I understand that the book will feature a letter from Tim Winton. How did he come to be aware of the work and what was his take?
So, I sent a box of prints unsolicited to his PO box in Fremantle. This was after I had shot the first eight B&S balls. My letter to him is in the book and so is his response. He basically concluded in his response that ‘this is not anything for me to write about; good luck’ so it is a rejection letter to my request of sort. But it is a very generous rejection letter in response to unsolicited material because he really spent time on thinking it through, and crafted some crucial thoughts that I asked to include in full. We have actually since ended up collaborating on some other work – he used some pictures of my sons for a talk he was giving about toxic masculinity.
Thinking about what these balls once were to how they look now, I wondered how much this work is about the shedding of tradition for these kids. As much as a right of passage as Tim Winton mentions. Did you get a sense of that when making the photographs?
Well for me, I didn’t really set out to do this work with much knowledge. It’s really only when I sort of finished it; when I had shot the ten balls and attempting to edit and sequence the work. It’s then that those questions arise of what those images represent to myself? What is it that I’m looking at? And what do I feel about what I’m looking at? This is related to the letters in the book because in Sweden we have midsummer parties, in America we have spring break on the Gold Coast we have schoolies. These events go on all over the western anglo world where youth have a need to go absolutely batshit crazy, often at the cusp of transitioning into adulthood. Different exposition, same trip?
My musings I guess are that in the past, cultures seemed a lot stronger and there was a lot of passing down of knowledge and in particular looking at indigenous cultures but here as well in The Ball this kind of initiation into something and knowledge that has been around for a very long time and is structured because they are close-knit and bonded communities. I think we all need to grow but these sort of traditions don’t necessarily exist anymore because we are not a close-knit society anymore. People fend for themselves. So this process of growing up is sort of left to the youth to find their own way through alcohol and parties.
As Tim says, these events [B&S balls, midsummer etc] seemed franchised and the balls that I attended were like groundhog day, it all seemed like one ball because they were so structured, they were so similar going from one to the next.

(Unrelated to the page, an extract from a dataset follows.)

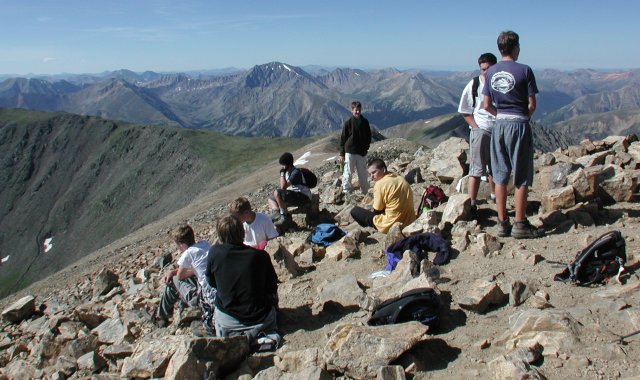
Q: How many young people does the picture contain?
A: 8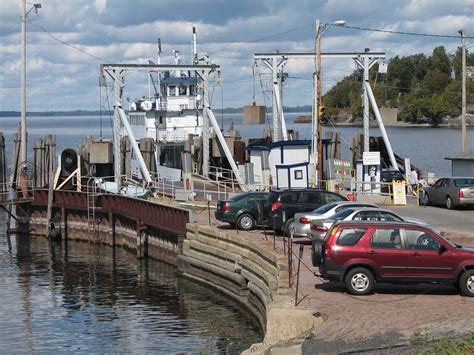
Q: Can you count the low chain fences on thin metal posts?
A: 1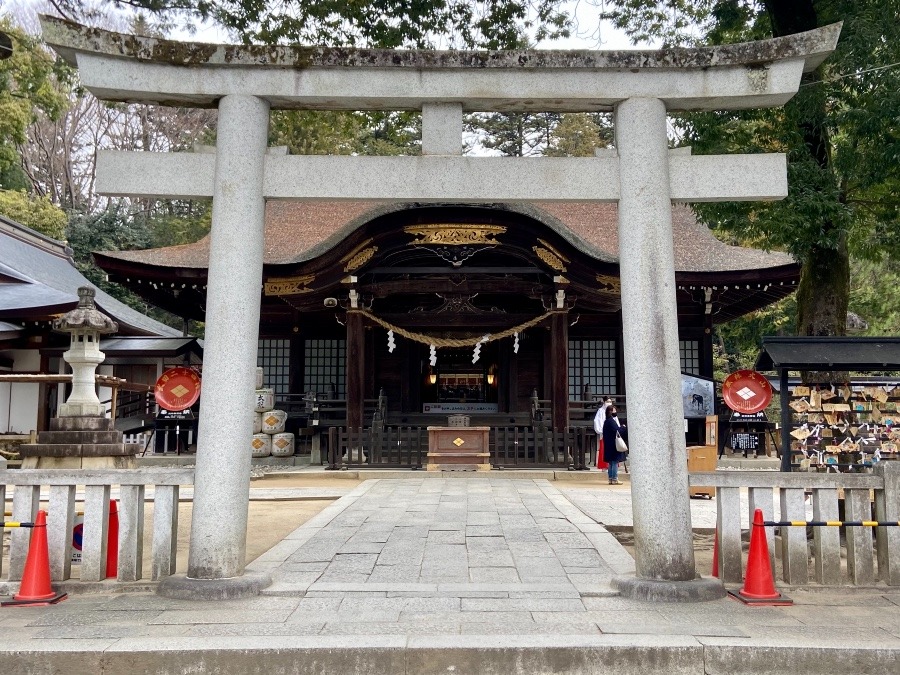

So repetitive.
Sort of wrapping up here: what did the editing process look like? Did you turn to friends/collaborators for feedback on the work?
A few years ago I attended a bookmaking workshop with Corinne Noordenbos. She’s been instrumental in the careers of a number of Dutch photographers. The Ball was the work that I brought to that workshop and that’s when it all changed for me. That process with her and all the other photographers at the workshop was amazing. A lot of my other books I’ve done with designers and we’ve worked out what it is going to look like over time but this workshop was completely eye-opening; everything was just magic. Since then, I’ve stayed in touch with Corinne, we’ve been Skyping for most of early 2018 and worked on sequence together.
I don’t necessarily listen to everything that others say but it’s always good to hear what they get out of it. Editing is the time I invite others to mould it with. In the process of making a book, editing is the hardest part of the journey for me.